*What the exercise asks*
Copy the data that follows exactly. Include no pictures.

*Data shown*

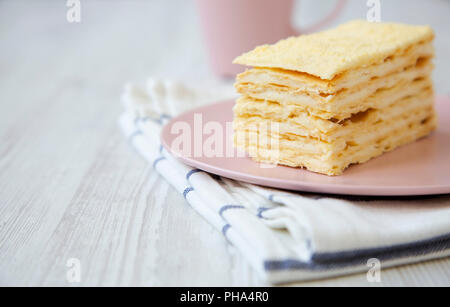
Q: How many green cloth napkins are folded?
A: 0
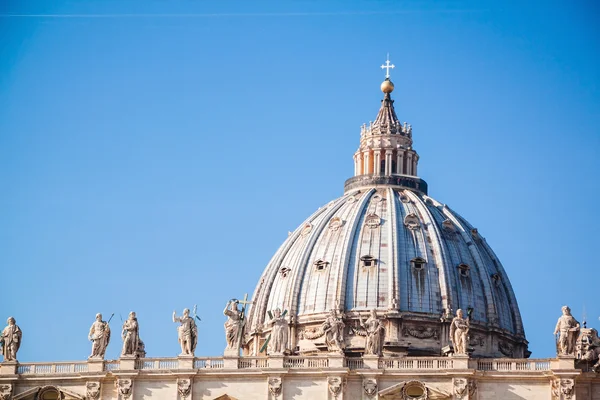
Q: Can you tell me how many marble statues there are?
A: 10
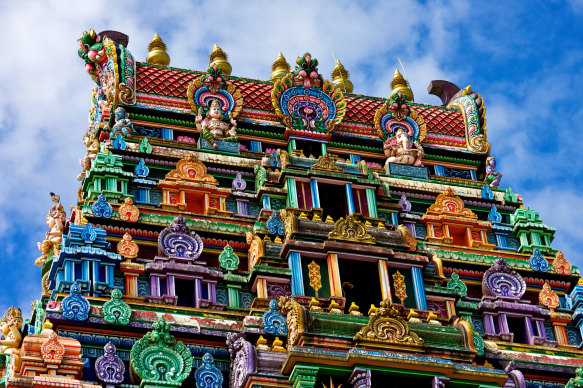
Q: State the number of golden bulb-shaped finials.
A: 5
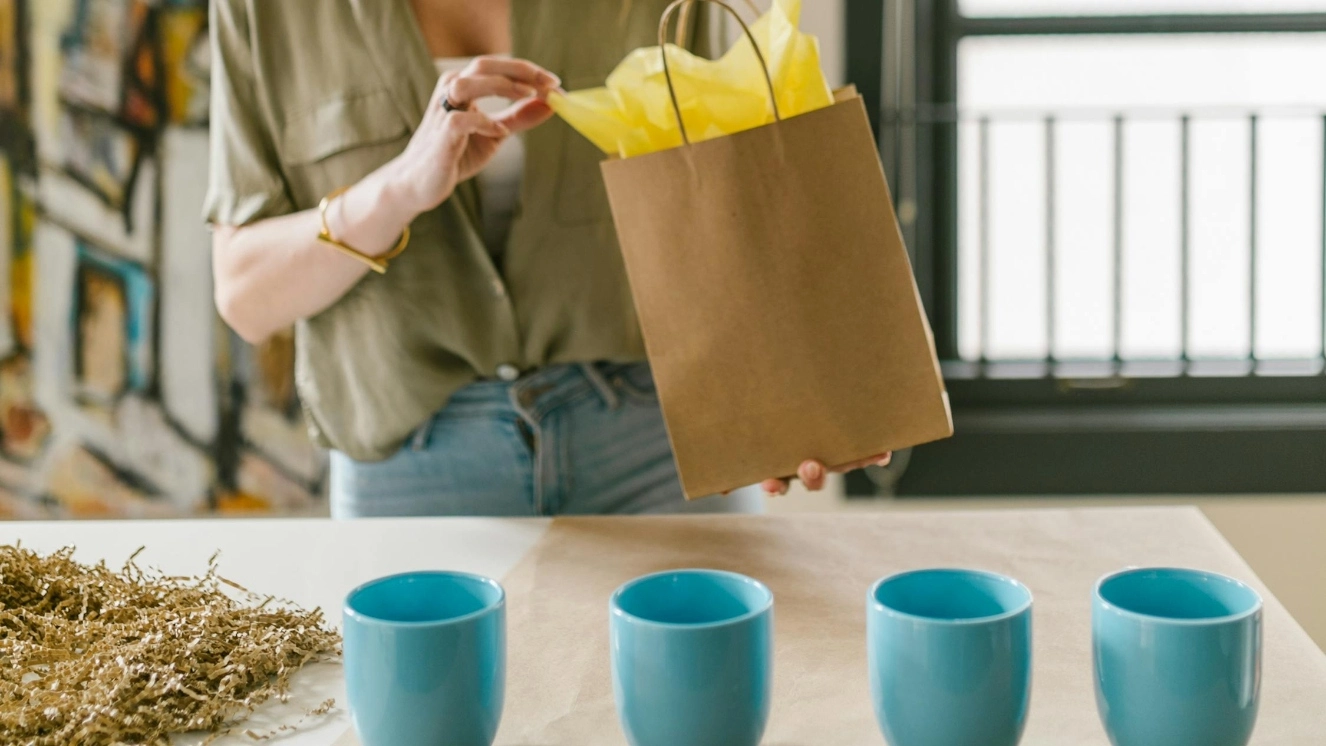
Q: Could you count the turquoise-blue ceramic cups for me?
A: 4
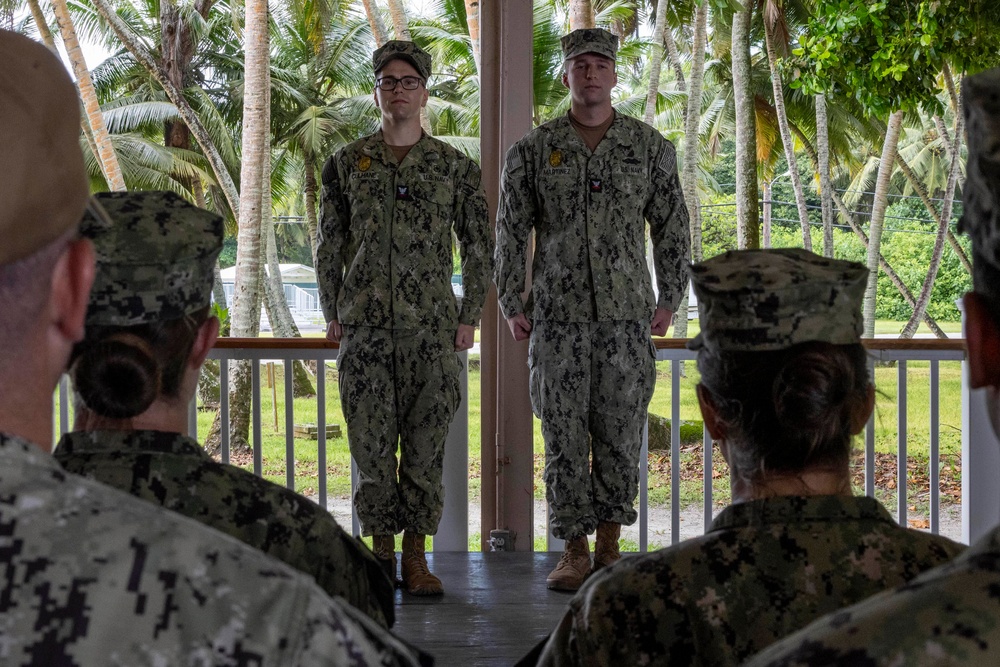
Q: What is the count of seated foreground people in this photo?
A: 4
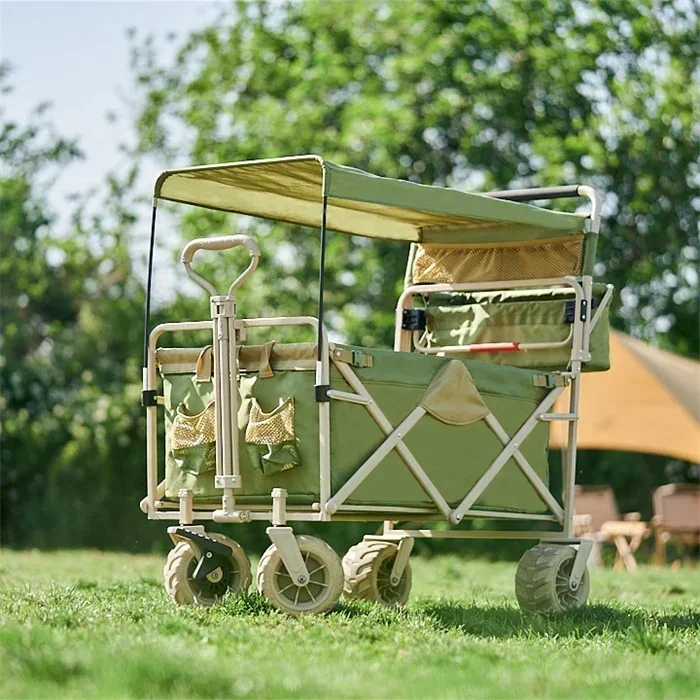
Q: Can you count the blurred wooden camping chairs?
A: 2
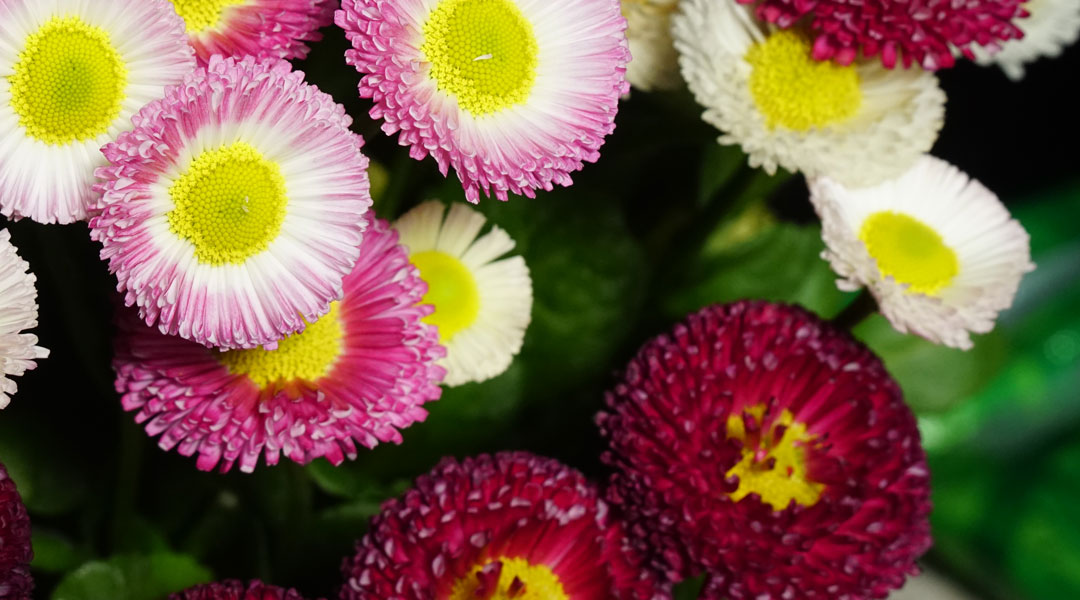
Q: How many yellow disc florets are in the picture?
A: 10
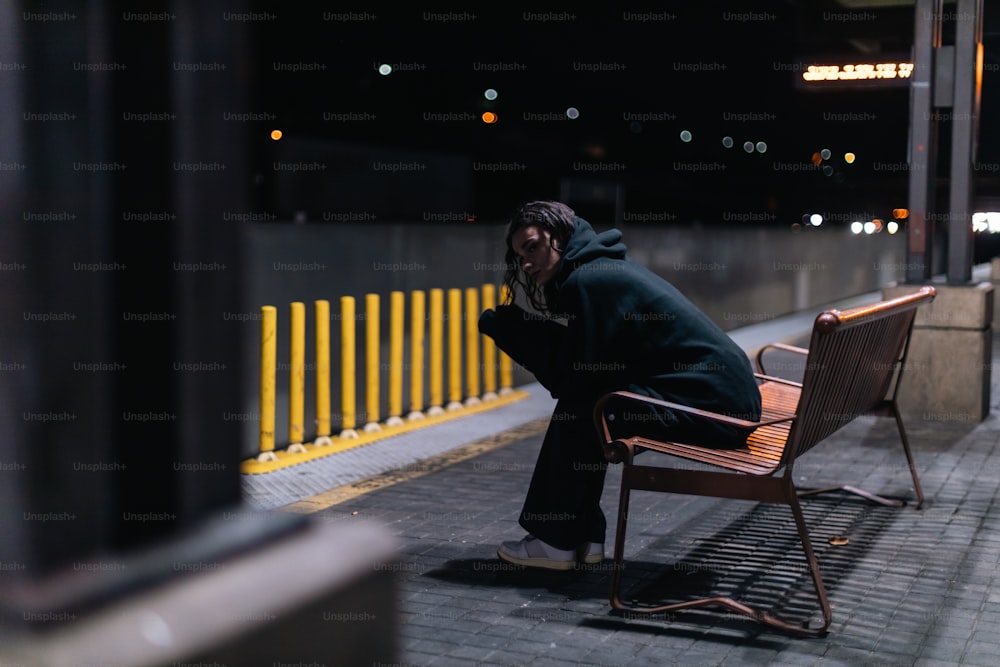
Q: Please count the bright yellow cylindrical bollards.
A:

*Task result*
Q: How many green cloth napkins are folded?
A: 0
Q: Can you tell me how many marble statues there are?
A: 10
Q: State the number of golden bulb-shaped finials.
A: 5
Q: Could you count the turquoise-blue ceramic cups for me?
A: 4
Q: What is the count of seated foreground people in this photo?
A: 4
Q: Can you count the blurred wooden camping chairs?
A: 2
Q: How many yellow disc florets are in the picture?
A: 10
Q: Please count the bright yellow cylindrical bollards.
A:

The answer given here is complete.